Stored data entries:
- Opening Delimiter -
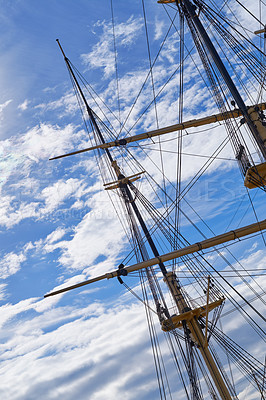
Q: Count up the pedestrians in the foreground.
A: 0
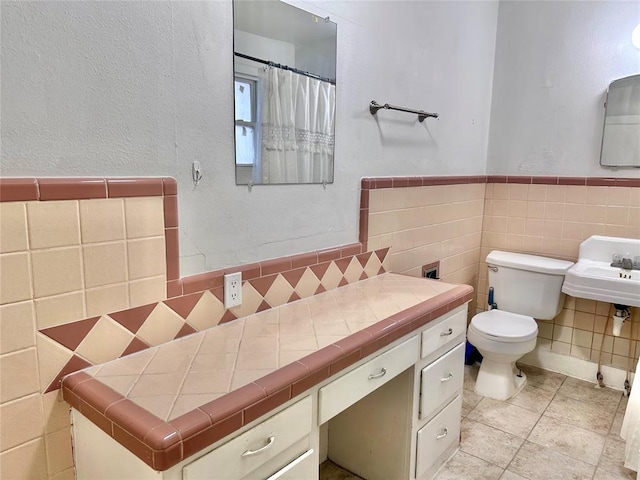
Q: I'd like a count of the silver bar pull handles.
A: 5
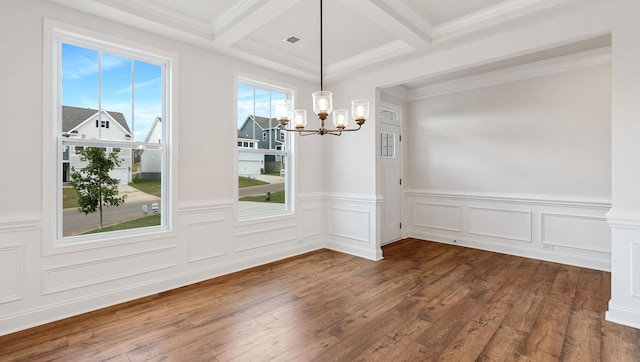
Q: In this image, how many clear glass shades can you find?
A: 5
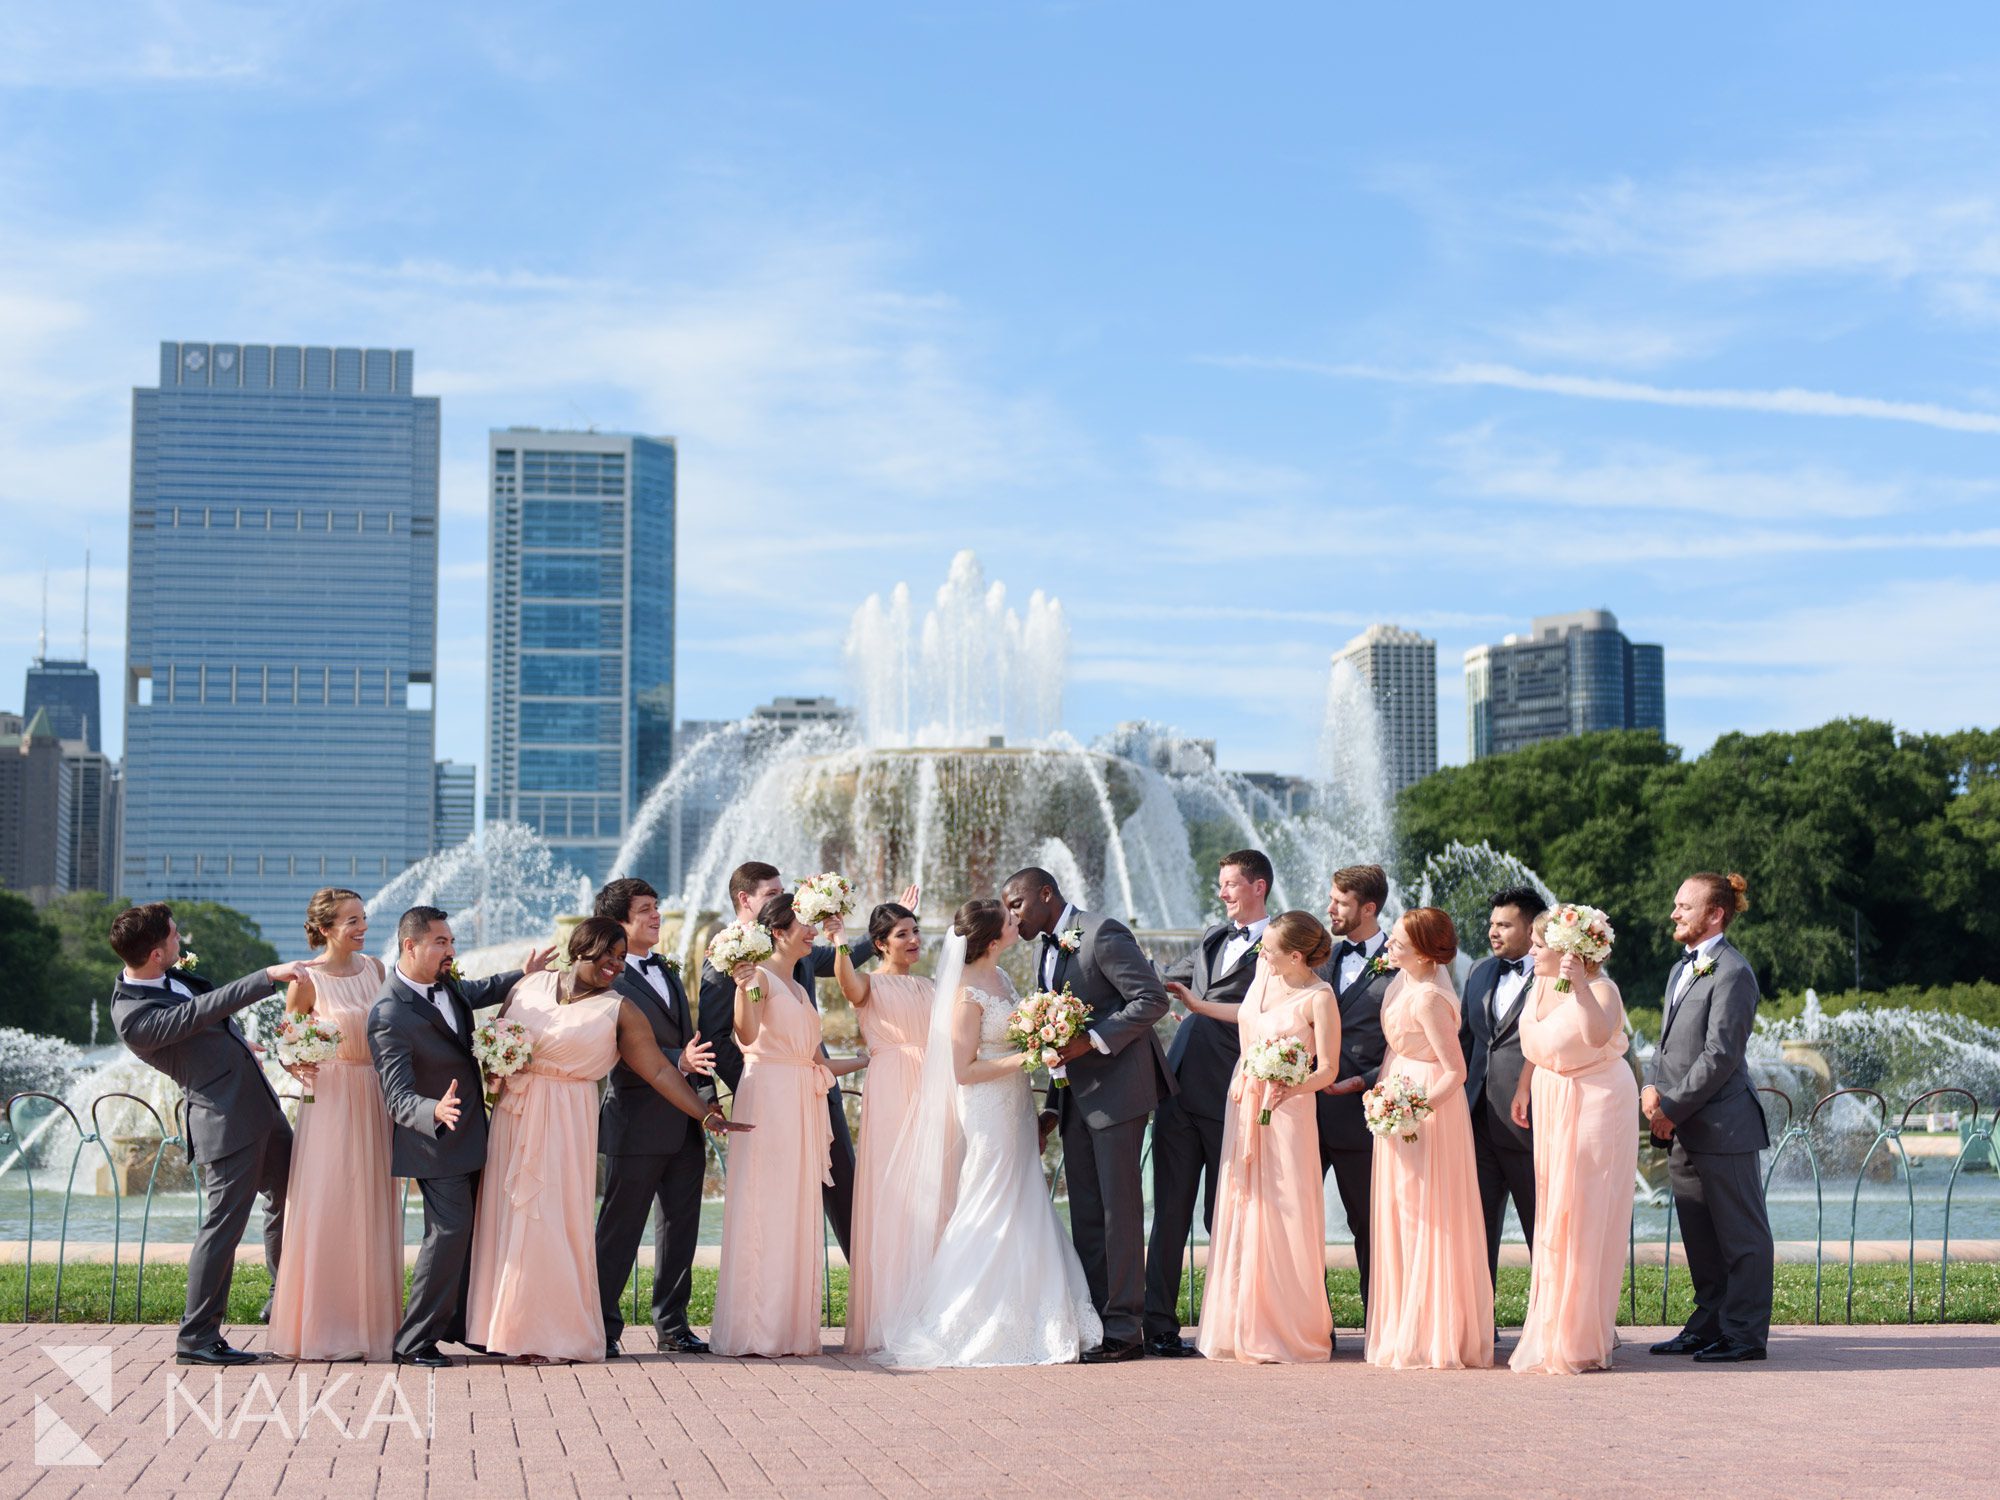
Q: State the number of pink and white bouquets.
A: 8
- Closing Delimiter -
▶ _What the exercise asks_
Transcribe every entry above exactly as it stands, but skip the images.

▶ _Exercise solution_
Q: Count up the pedestrians in the foreground.
A: 0
Q: I'd like a count of the silver bar pull handles.
A: 5
Q: In this image, how many clear glass shades can you find?
A: 5
Q: State the number of pink and white bouquets.
A: 8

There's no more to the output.